When a line of the listing below has the string "Give" in it, copy that line.

[MATERIAL FOR THIS EXERCISE]:
|---|
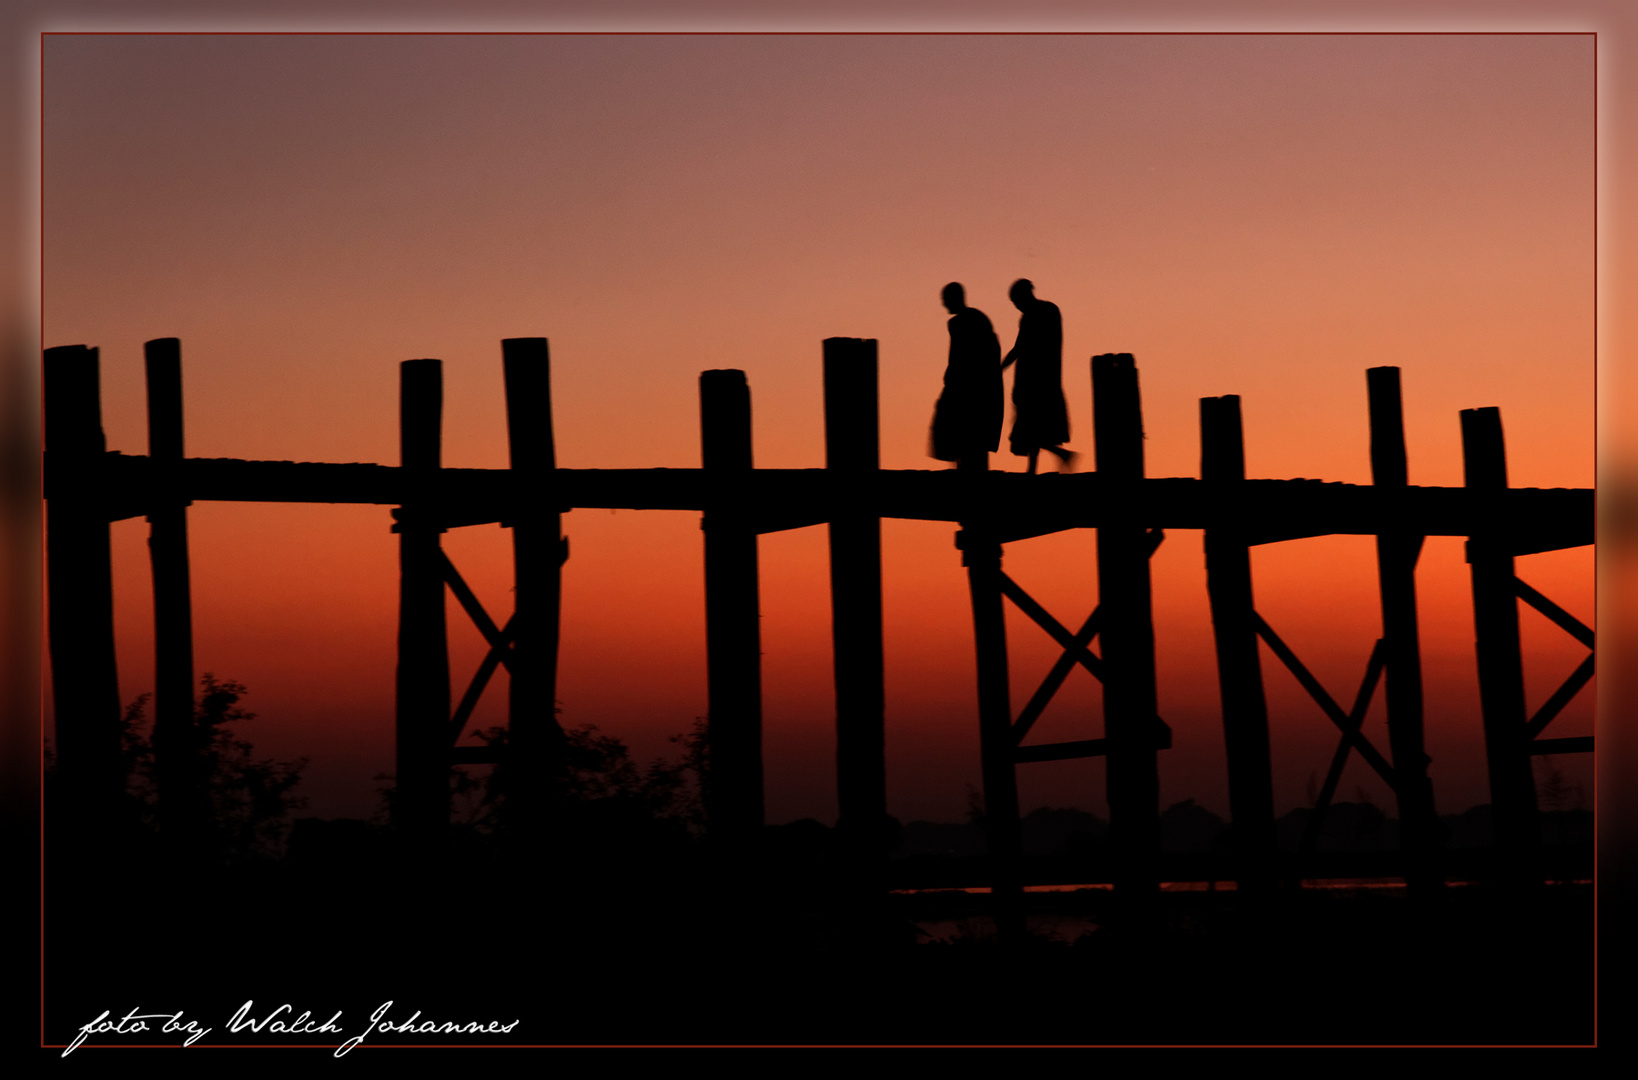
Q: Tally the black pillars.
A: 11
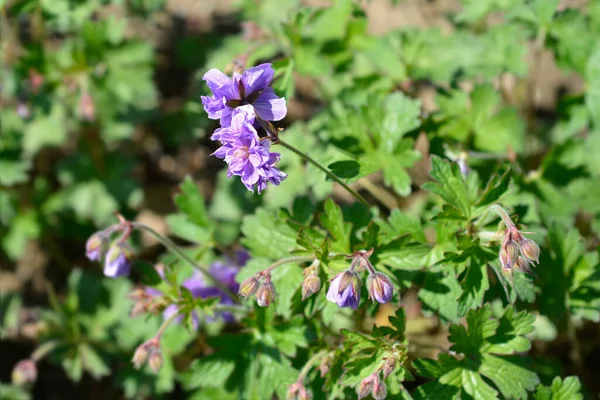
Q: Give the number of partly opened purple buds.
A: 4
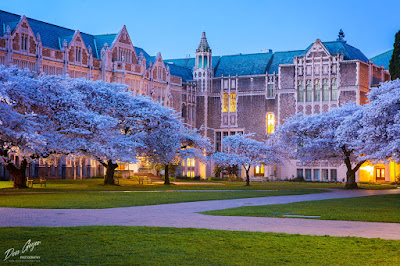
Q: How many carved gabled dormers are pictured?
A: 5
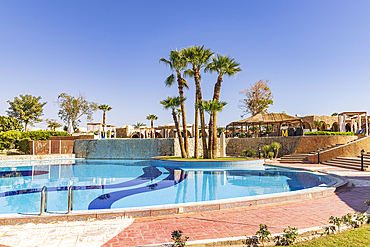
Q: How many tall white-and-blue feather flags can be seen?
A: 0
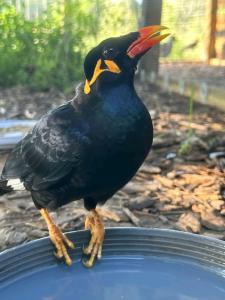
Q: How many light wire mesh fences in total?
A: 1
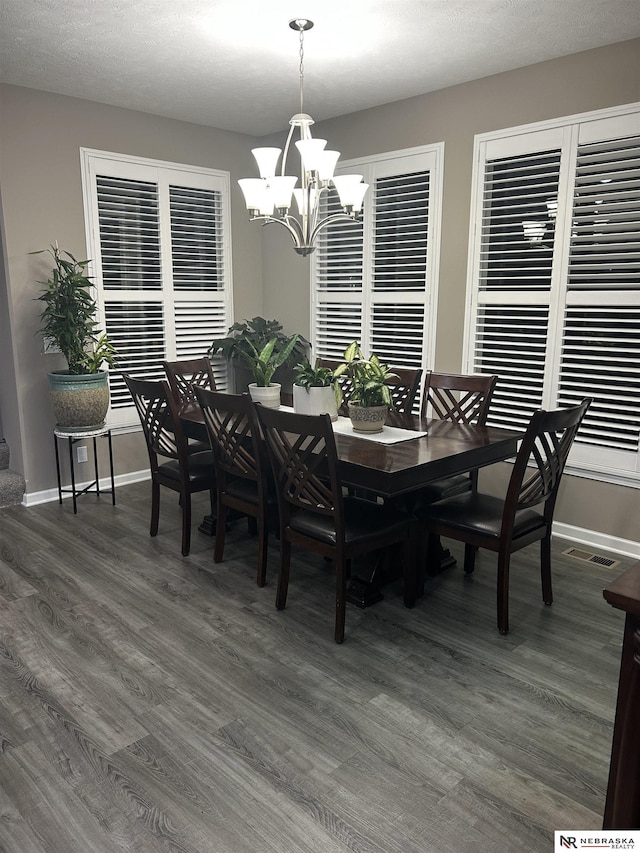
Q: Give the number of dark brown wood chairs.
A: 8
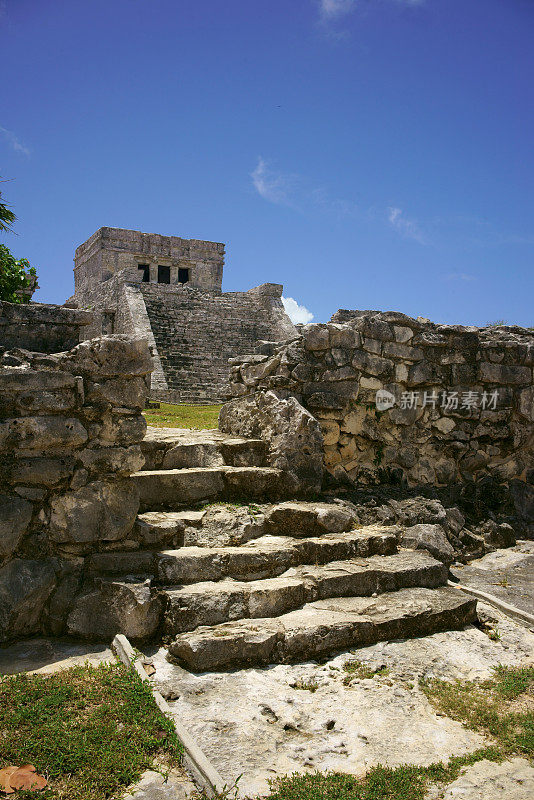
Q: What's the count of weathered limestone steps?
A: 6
|---|
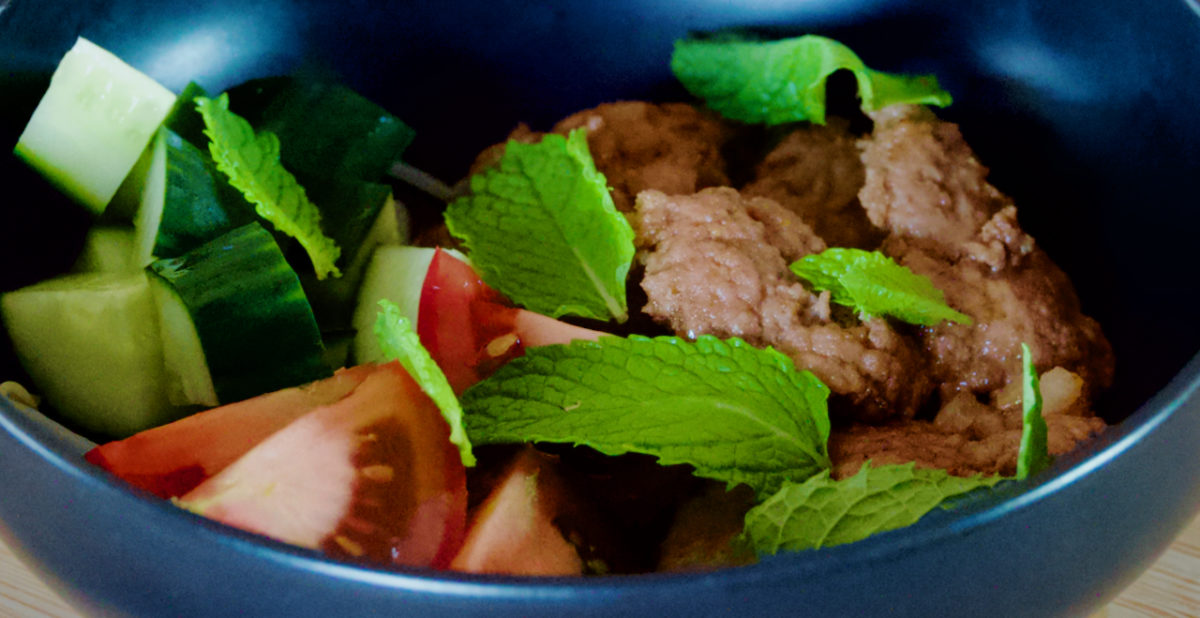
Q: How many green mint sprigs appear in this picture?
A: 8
|---|
[TASK SOLUTION]:
Q: Give the number of partly opened purple buds.
Q: Give the number of dark brown wood chairs.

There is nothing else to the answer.